LTE通信モジュールは1台8000円、月額基本料金は60円
毎月1万回分の通信が可能。5分に1回の連携なら基本料金内で実現

 正式版サービスからは、sakura.ioに登録されたファイル情報をもとに、デバイス側からファイルを取得できる「ファイル配信サービス」の提供を開始。デバイスのファームウェアアップデートなどでの利用を想定したもので、サービスはファイル容量512バイトにつき1ポイントの消費となる。

 また、通信モジュールが接続されている基地局情報をもとに、おおよその位置を提供する「簡易位置情報提供サービス」も、通信モジュール1台につき月額30円で提供を開始した。

 オプション品としては、通信モジュールの検証に利用できるブレイクアウトボードを1台2500円で、Arduinoシールドボードを1台5000円で販売する。

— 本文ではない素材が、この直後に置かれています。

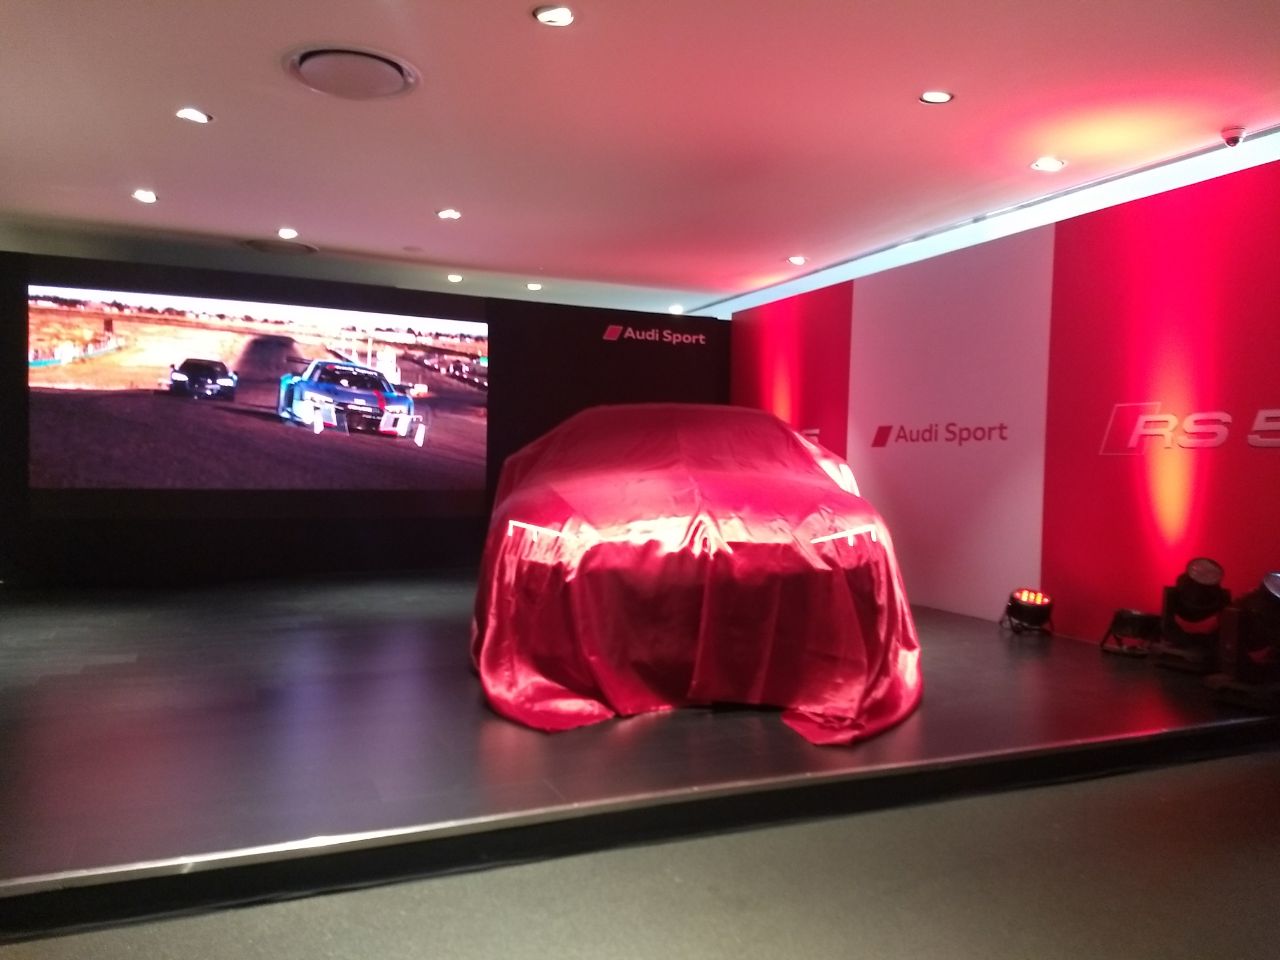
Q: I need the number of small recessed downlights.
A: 11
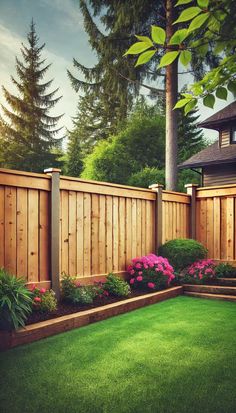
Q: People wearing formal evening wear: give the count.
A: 0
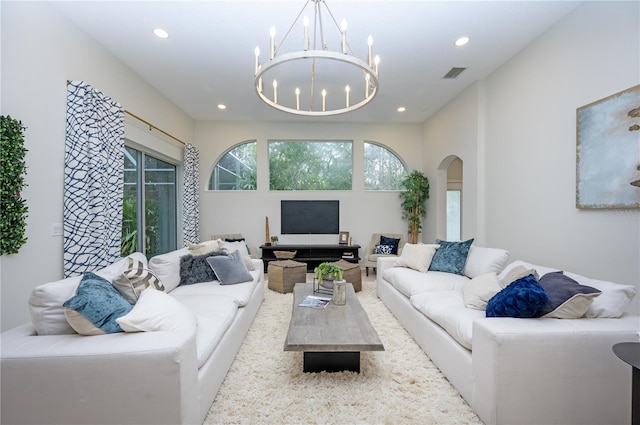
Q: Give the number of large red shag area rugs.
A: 0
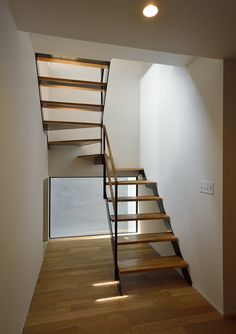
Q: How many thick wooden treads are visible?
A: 12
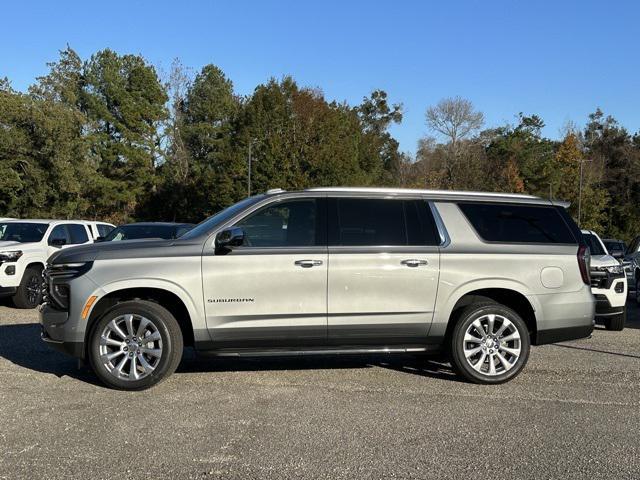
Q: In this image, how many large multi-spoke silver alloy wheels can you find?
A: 2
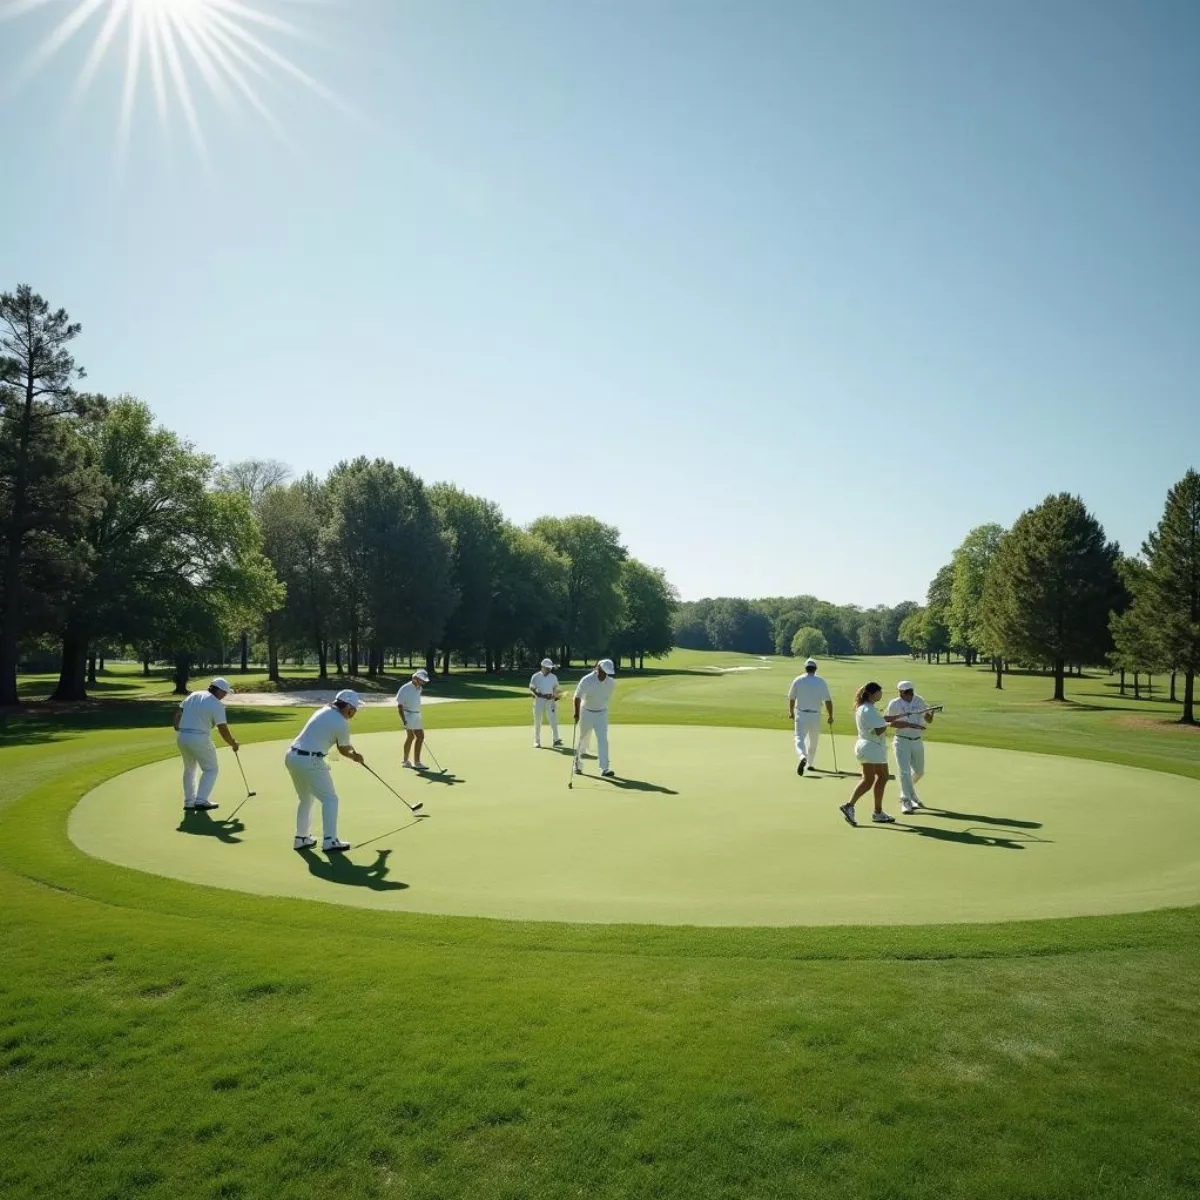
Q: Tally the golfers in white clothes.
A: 8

 通信モジュール、ブレイクアウトボード、Arduinoボードは5月上旬以降に順次発送予定。ベータ版サービスの利用者は、手持ちの通信モジュールでsakura.ioを利用できる。

提供する機能
提供するデバイス

 通信モジュールについては、sakura.ioを利用した製品を大量生産する企業向けに、通信モジュールを90台セットにしたトレイを、58万5000円で販売する。

 このほか、通信モジュールの形状を変更したい、通信モジュールを同一基板に載せたいという企業に対しては、必要な部品を提供する「ハードウェアライセンス」を、sakura.ioを自社ソフトウェアに組み入れたいという企業に対しては、プロトコル仕様やサンプルコードなどを提供する「プロトコルライセンス」を提供する。

企業向けに「ハードウェアライセンス」「プロトコルライセンス」も提供

IoTの「やらなければならないこと」をまとめて提供

さくらインターネットの山口亮介氏

 さくらインターネットIoT事業推進室兼IoTプラットフォームチーム シニアプロデューサーの山口亮介氏は、sakura.ioのサービスは、IoTに必要な製品とサービスのパーツを提供するもので、母数が大きく今後大きな成長が予想されるコンシューマー分野に注力していくと説明。これまで気付けなかった「モノ・コト」の相関性や関係性を見出し、世界でシェアできるプラットフォームとして、既存の事業領域やエンジニアのスキルセットを変更せずに、モノ/サービス作りに注力でき、データ流通も見据えた基盤を提供していくとした。

 sakura.ioの特徴としては、データの送受信手段、安全な通信経路、デバイス認証/管理、プラットフォーム機能(データの収集/蓄積/連携)といった、IoTを活用する上で「やらなければならない」機能を一括して提供するものだと説明。サービスとしては、「電気信号とJSONを相互変換するプラットフォーム」で、それぞれのエンジニアの橋渡しをするプラットフォームであり、これにより、ユーザーはIoTで「やりたいこと」に注力できるとした。

IoTで「やらなければならない」機能を一括して提供
電気信号とJSONを相互変換するプラットフォーム

 価格についても、LTEのモジュールが8000円、月額60円で1万回の通信が可能で、5分に1回の連携であれば基本料金内で実現できる価格で提供することで、これまでよりも幅広いサービスに適用可能になったとした。

 さらに、開発中のLoRaモジュールでは、モジュールの価格は5000円以下、月額基本料金は20円以下を目標としており、より幅広い用途で利用できるようにしたいと説明。現在、法人を対象として、LoRaモジュールのテストメンバーを募集しており、興味のある企業は検証に参加してほしいと呼び掛けた。

LoRa(920MHz帯)モジュールの目標価格帯
検証テストメンバーの企業を募集中

 また、sakura.ioはさまざまなパートナーのサービスと連携して利用できるが、sakura.ioを活用したデバイスやサービスを開発するユーザーを支援するパートナーについても、今後募集していくとした。

パートナー企業・サービス

 発表会では、パートナー企業として、株式会社エイビット、共立電子産業株式会社、株式会社HARMONIQUAの3社を紹介。エイビットとHARMONIQUAではsakura.ioを活用したデバイスの製品化・量産化に向けた支援を、共立電子産業では通信モジュールなどの単品パッケージ販売や受託開発などを行っていくとした。また、共立電子産業では、sakura.ioの通信モジュールとIchigoJamを組み込んだラジコンカー「IchigoSAKURA IoTカー」も披露。製品として5月ごろには販売したいと考えているとした。